Così il nostro inquinamento luminoso sta disorientando foche, falene e uccelli migratori, confondendo le loro rotte

Le luci artificiali disorientano gli animali che si spostano di notte: è un altro terribile effetto dell’inquinamento luminoso

Le luci artificiali disorientano gli animali che si spostano di notte, confondendo le loro rotte: è un altro terribile effetto dell’inquinamento luminoso creato interamente da noi. Lo conferma per la prima volta uno studio condotto da un gruppo di ricerca dell’Università di Lund (Svezia) e dell’Università del Witwatersrand (Sudafrica) che avverte: ancora una volta l’uomo interferisce nella vita degli animali e negli equilibri naturali.

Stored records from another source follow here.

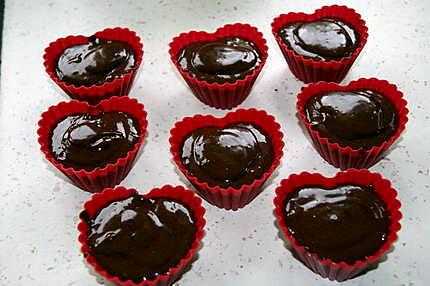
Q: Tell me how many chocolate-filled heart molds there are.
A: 8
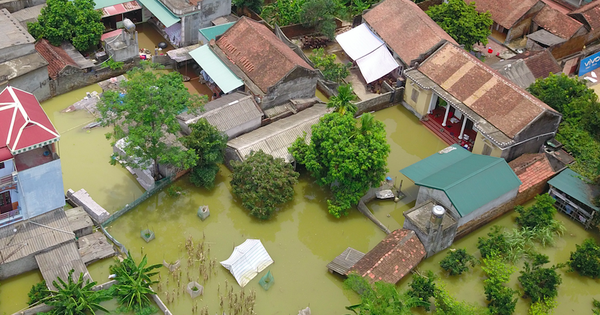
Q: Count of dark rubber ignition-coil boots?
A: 0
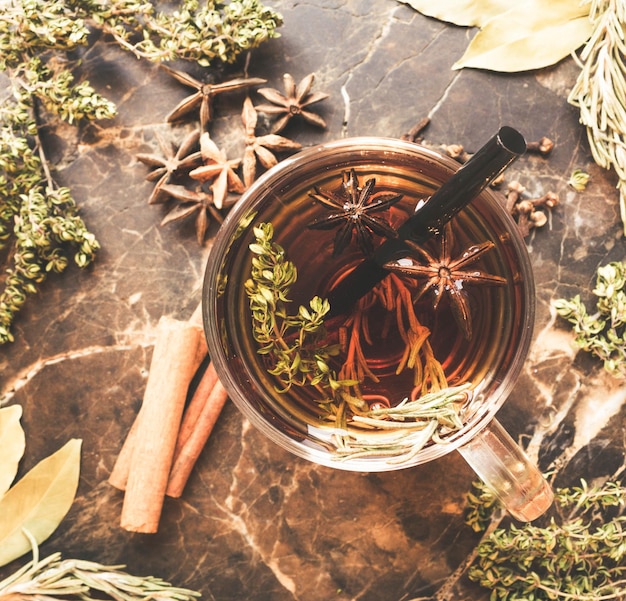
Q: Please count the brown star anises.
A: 8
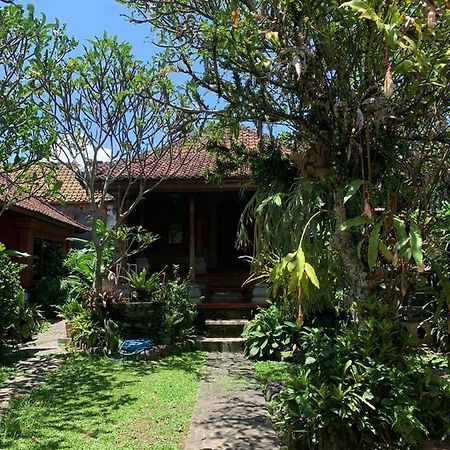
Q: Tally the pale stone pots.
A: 2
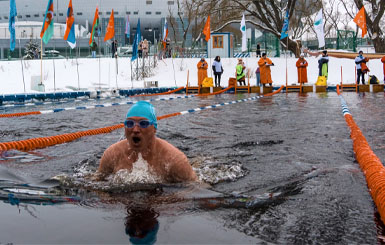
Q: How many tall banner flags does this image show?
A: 13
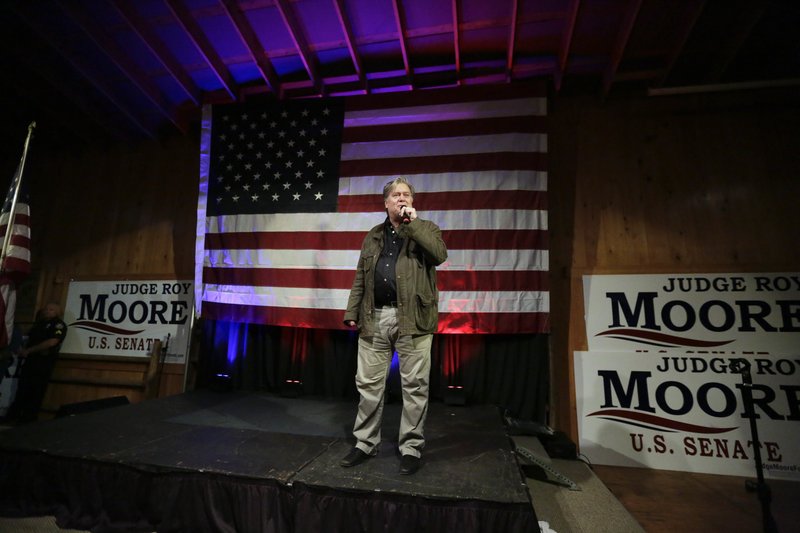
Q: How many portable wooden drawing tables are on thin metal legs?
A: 0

Le luci della città non sono solo un problema visivo, che impedisce a noi stessi di godere di un bel cielo stellato, ma limitano la capacità degli animali notturni di orientarsi con la luce naturale nel cielo notturno: sono quindi costretti a usare lampioni, neon o riflettori per non perdersi.

Alcuni animali, infatti, inclusi uccelli migratori, foche e falene, usano la luce della luna, delle stelle e della Via Lattea per navigare di notte. Recentemente era stato dimostrato anche che gli uccelli migratori si servono del campo magnetico terrestre per i loro lunghissimi spostamenti, a volte da un capo all’altro del pianeta. Ma anche gli scarabei stercorari notturni usano il cielo, in particolare la via Lattea, per orientarsi. Leggi anche: Scoperto come gli uccelli usano il campo magnetico per le migrazioni

luci artificiali animali disorientati

©Current Biology

Ma se di luci ce ne sono altre, il loro sistema di navigazione va in tilt: gli animali sono dunque costretti a cercare segnali nelle immediate vicinanze.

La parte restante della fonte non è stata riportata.